GOAL OF THE EXERCISE
With every picture left out, restate the listing below exactly as written.

SUPPLIED MATERIAL
+++

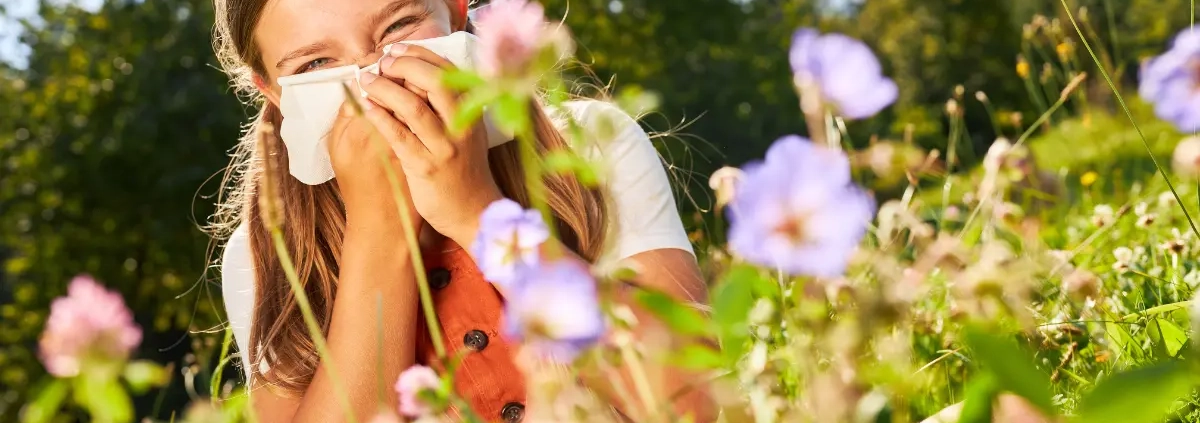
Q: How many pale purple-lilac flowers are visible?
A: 5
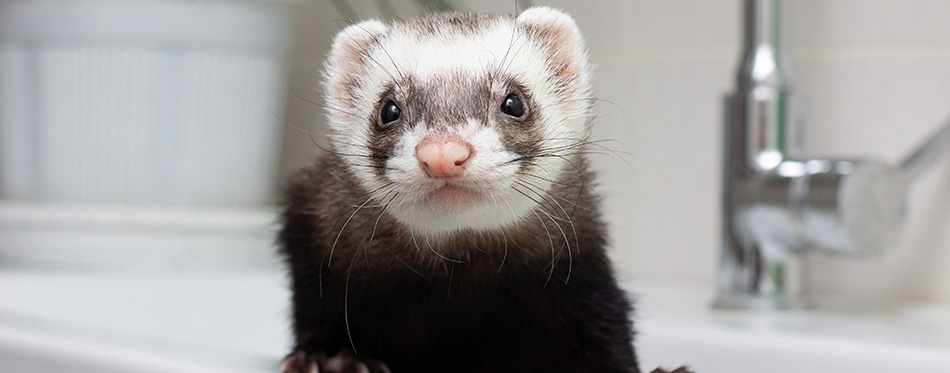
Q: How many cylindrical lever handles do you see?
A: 1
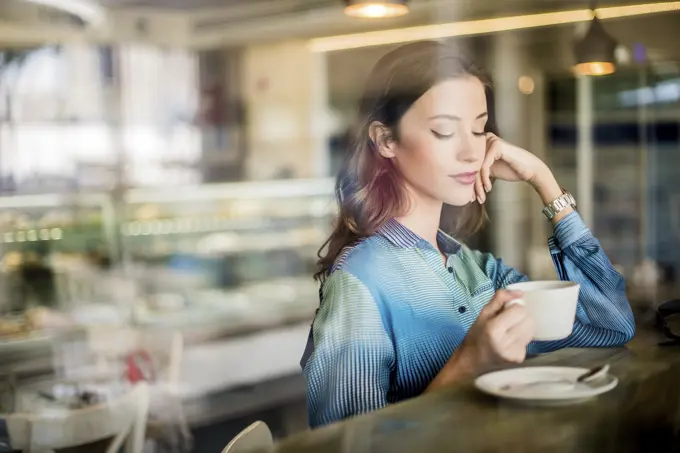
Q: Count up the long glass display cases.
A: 2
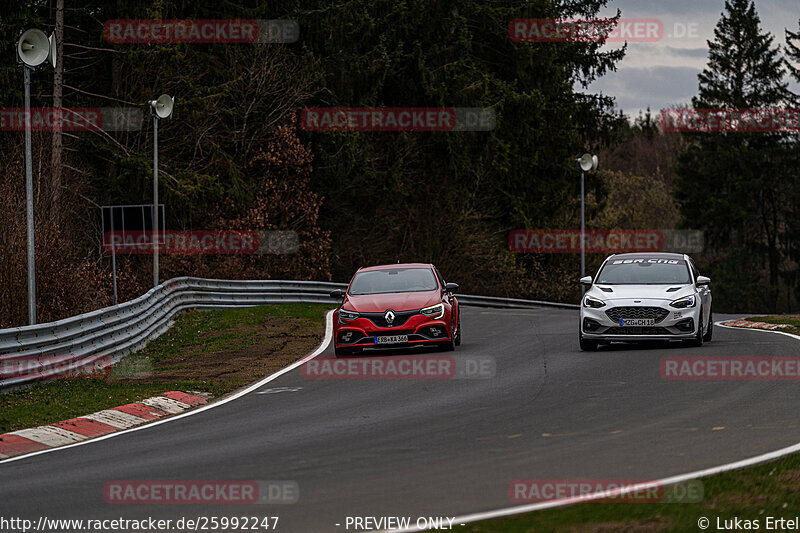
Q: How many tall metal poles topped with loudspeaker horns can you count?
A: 3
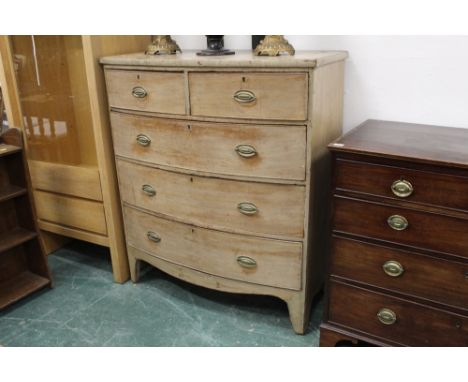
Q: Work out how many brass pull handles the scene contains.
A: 12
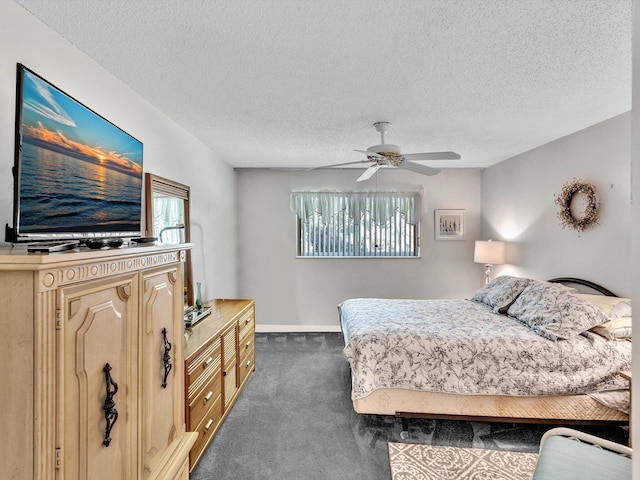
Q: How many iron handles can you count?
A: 2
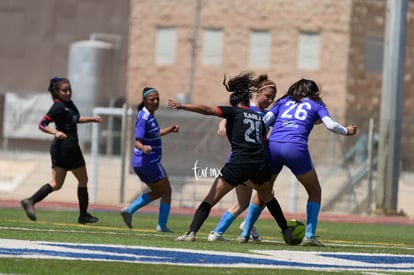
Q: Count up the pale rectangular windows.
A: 4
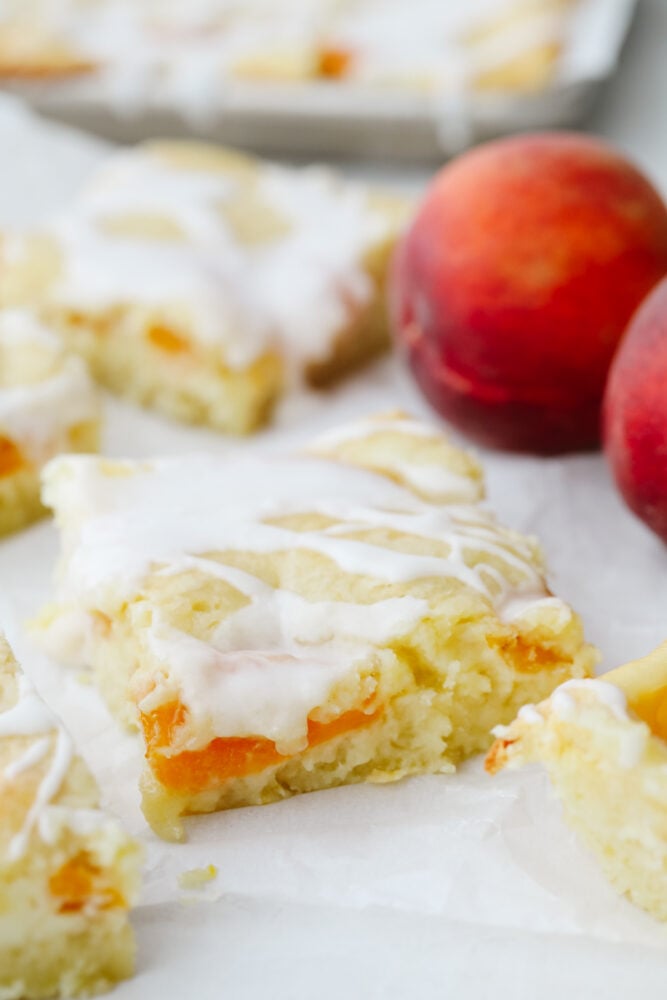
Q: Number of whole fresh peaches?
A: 2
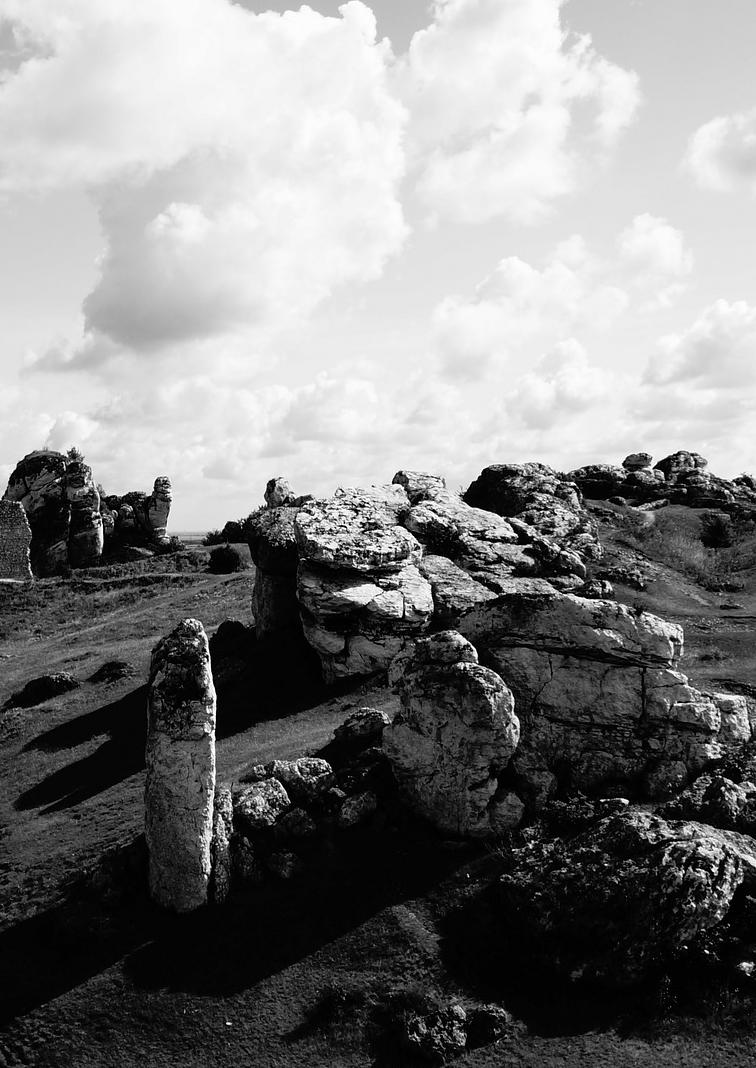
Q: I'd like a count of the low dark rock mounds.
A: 2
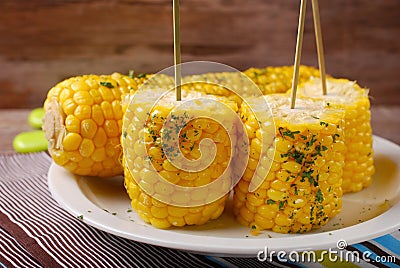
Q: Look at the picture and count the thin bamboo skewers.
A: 3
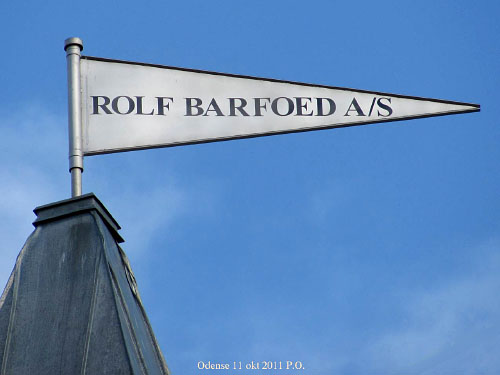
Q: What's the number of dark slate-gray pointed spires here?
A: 1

+++

YOUR RESPONSE
Q: How many pale purple-lilac flowers are visible?
A: 5
Q: How many cylindrical lever handles do you see?
A: 1
Q: Count up the long glass display cases.
A: 2
Q: How many tall metal poles topped with loudspeaker horns can you count?
A: 3
Q: Work out how many brass pull handles the scene contains.
A: 12
Q: How many iron handles can you count?
A: 2
Q: Count up the pale rectangular windows.
A: 4
Q: Number of whole fresh peaches?
A: 2
Q: I'd like a count of the low dark rock mounds.
A: 2
Q: Look at the picture and count the thin bamboo skewers.
A: 3
Q: What's the number of dark slate-gray pointed spires here?
A: 1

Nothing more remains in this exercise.